Looks about as good, with the added benefit that we don’t need to worry about covering the whole space, and considering points such as the bottom right and top left with no data.

Finally, let’s consider some of the kernel-based functions. Here we’re going to just use the kernel classifiers built by scikit learn, but by combining the kernel section above with the explicit code in the previous sections, it would be straightforward to write our own implementation as well. First let’s start with the polynomial kernel. Note that in addition to adding the degree=d parameter, you’ll want to set the coef0=1.0 parameter to include the constant term 1 in the kernel function (without this, the polynomial kernel only has terms of degree exactly $d$, and typically performs quite poorly.
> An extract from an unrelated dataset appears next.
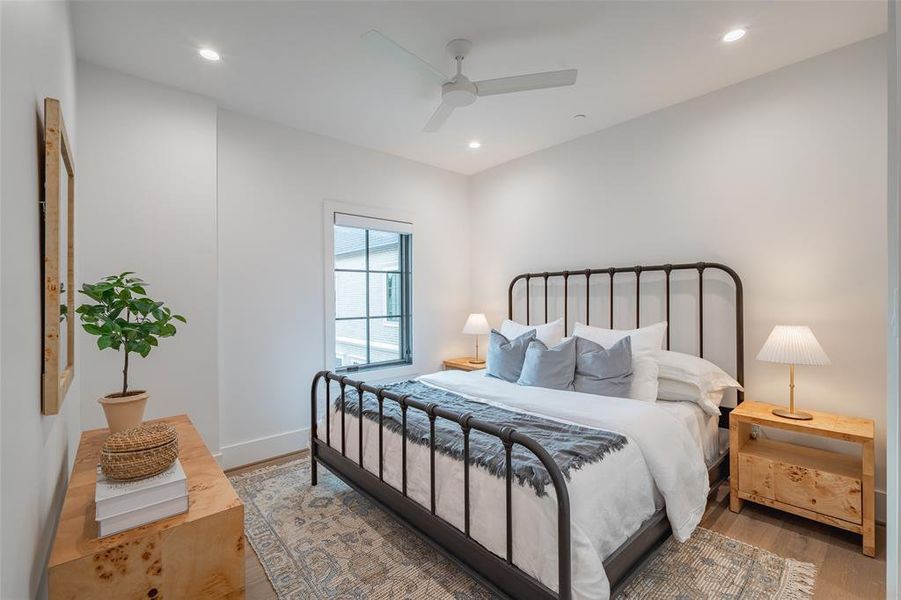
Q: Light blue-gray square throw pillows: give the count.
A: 3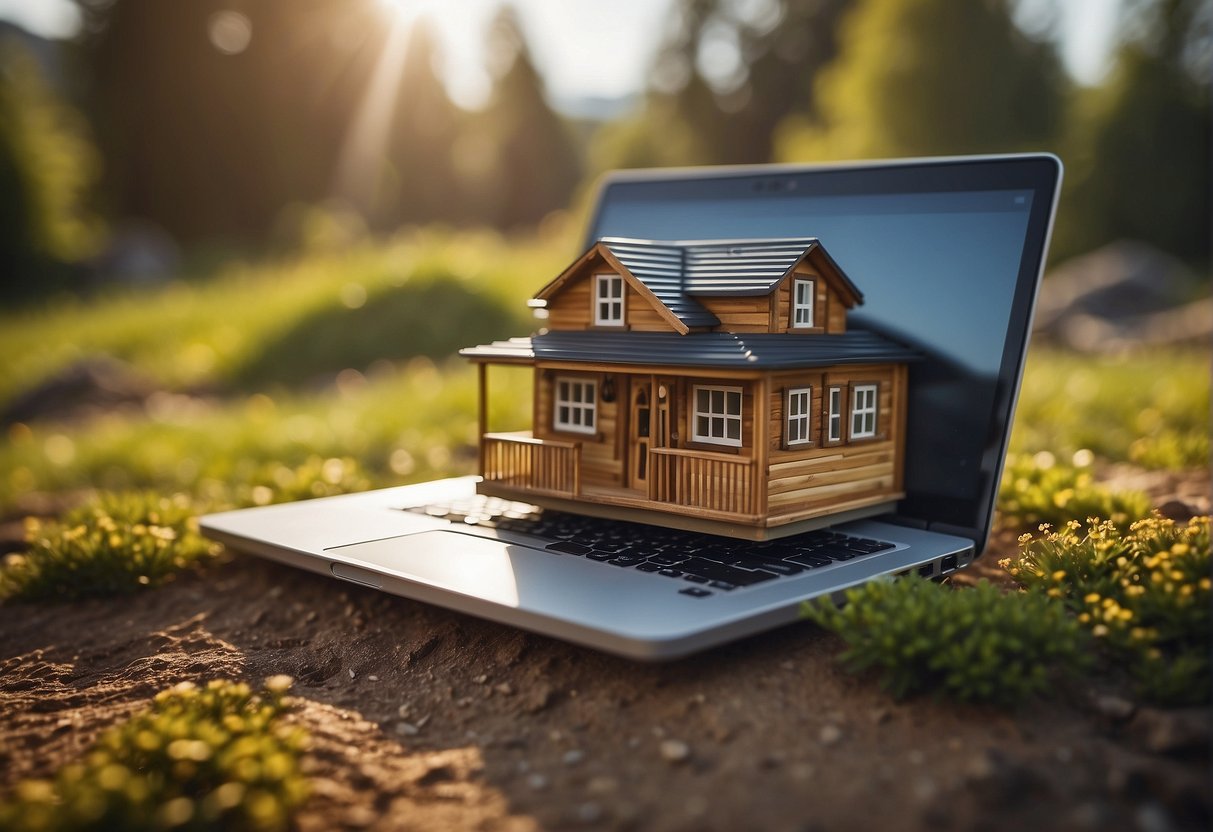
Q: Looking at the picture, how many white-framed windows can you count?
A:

model = SVC(kernel='poly', C=100.0, degree=2, coef0=1.0)
model.fit(norm.fit_transform(X), y)
plot_classification_sklearn(model, norm, lambda X : X)
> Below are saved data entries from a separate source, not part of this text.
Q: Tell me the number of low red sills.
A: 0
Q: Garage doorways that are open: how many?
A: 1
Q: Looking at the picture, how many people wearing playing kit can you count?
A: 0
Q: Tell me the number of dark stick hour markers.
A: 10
Finally, let’s try the RBF kernel, first with the median trick to select bandwidth.

# scikit-learn uses gamma = 1/(2*sig^2) parameterization
X_ = norm.fit_transform(X)
gamma = 1/(2*np.median(sqdist(X_, X_)))
model = SVC(kernel='rbf', C=10.0, gamma = gamma)
model.fit(norm.fit_transform(X), y)
plot_classification_sklearn(model, norm, lambda X : X)

And finally, because all these example admittedly look fairly similar (the decision boundary is roughly linear with some noise, after all), let’s consider a case where we make the bandwidth small enough so that the method is guaranteed overfit to the training data. Here we make the bandwidth very small (i.e. $\gamma$ large), and the regularization small, so that the classifier actually managed to get 100% accuracy on the training data (of course with very poor generalization performance.

# scikit-learn uses gamma = 1/(2*sig^2) parameterization
X_ = norm.fit_transform(X)
gamma = 1000/(2*np.median(sqdist(X_, X_)))
model = SVC(kernel='rbf', C=100.0, gamma = gamma)
model.fit(norm.fit_transform(X), y)
plot_classification_sklearn(model, norm, lambda X : X)

The important thing to keep in mind through all this is how the nonlinear features and hyperparameter settings with influence the ability of functions to represent complex data and to overfit and underfit to the data. And of course, when using scikit learn, you’ll need to understand the documentation to the point where you see how the hyperparameters of the class of interest map to the parameters that you actually want to control. This usually requires going through the documentation a fair amount, but it’s quite important, and the default parameters are often quite poor.